- **TASK ITEM**:
In the copy you make of the entries, no picture should appear, and every word must match.

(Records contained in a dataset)

▽

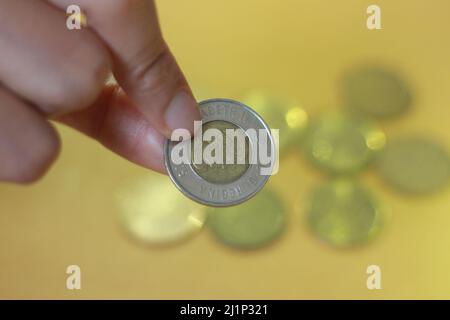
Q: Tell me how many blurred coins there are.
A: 7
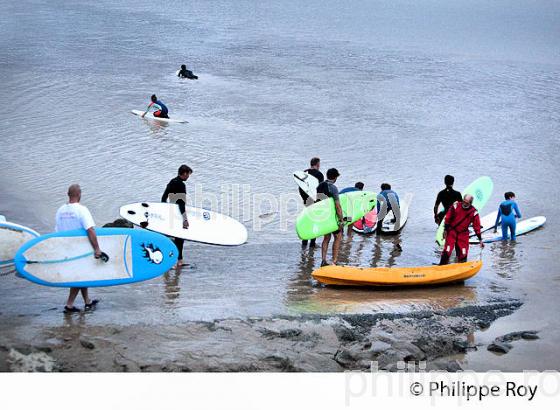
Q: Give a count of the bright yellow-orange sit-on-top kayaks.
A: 1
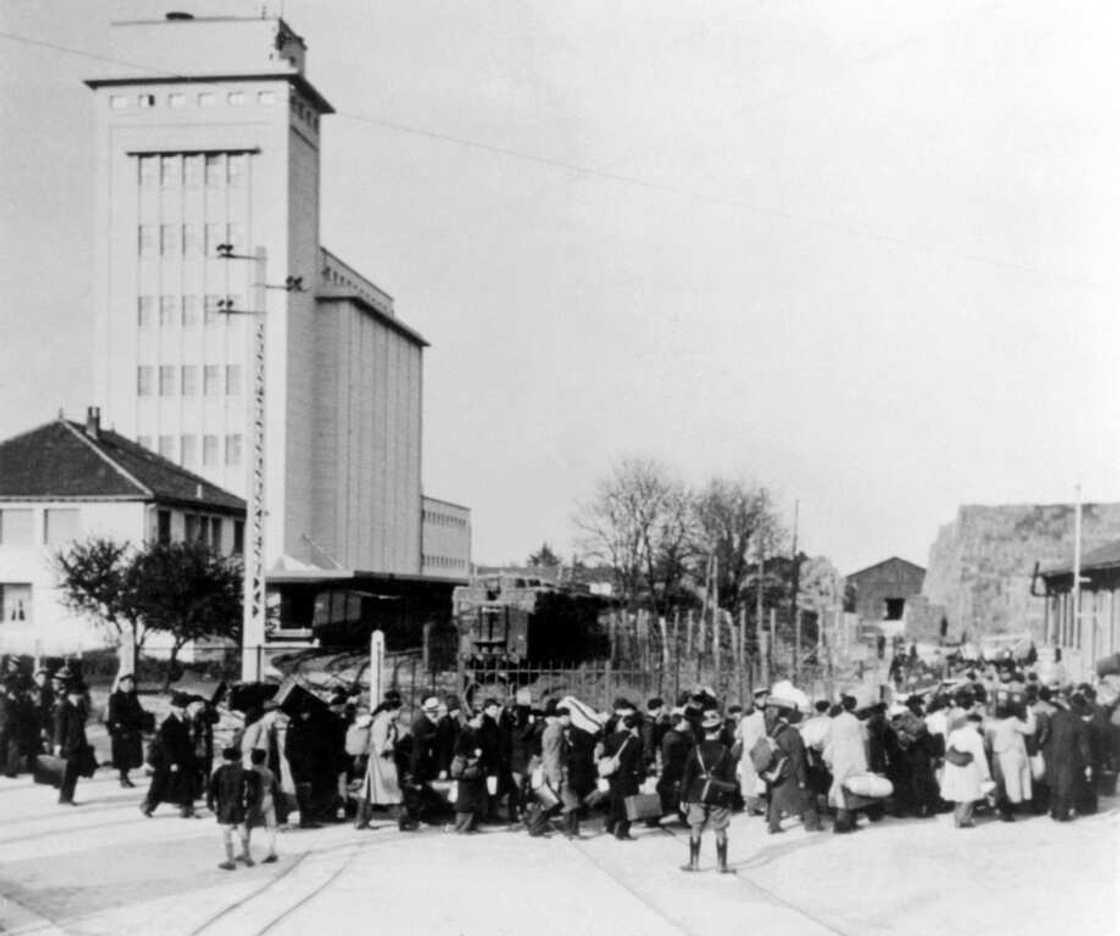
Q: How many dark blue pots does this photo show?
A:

△

- **ANSWER SECTION**:
Q: Tell me how many blurred coins there are.
A: 7
Q: Give a count of the bright yellow-orange sit-on-top kayaks.
A: 1
Q: How many dark blue pots does this photo show?
A:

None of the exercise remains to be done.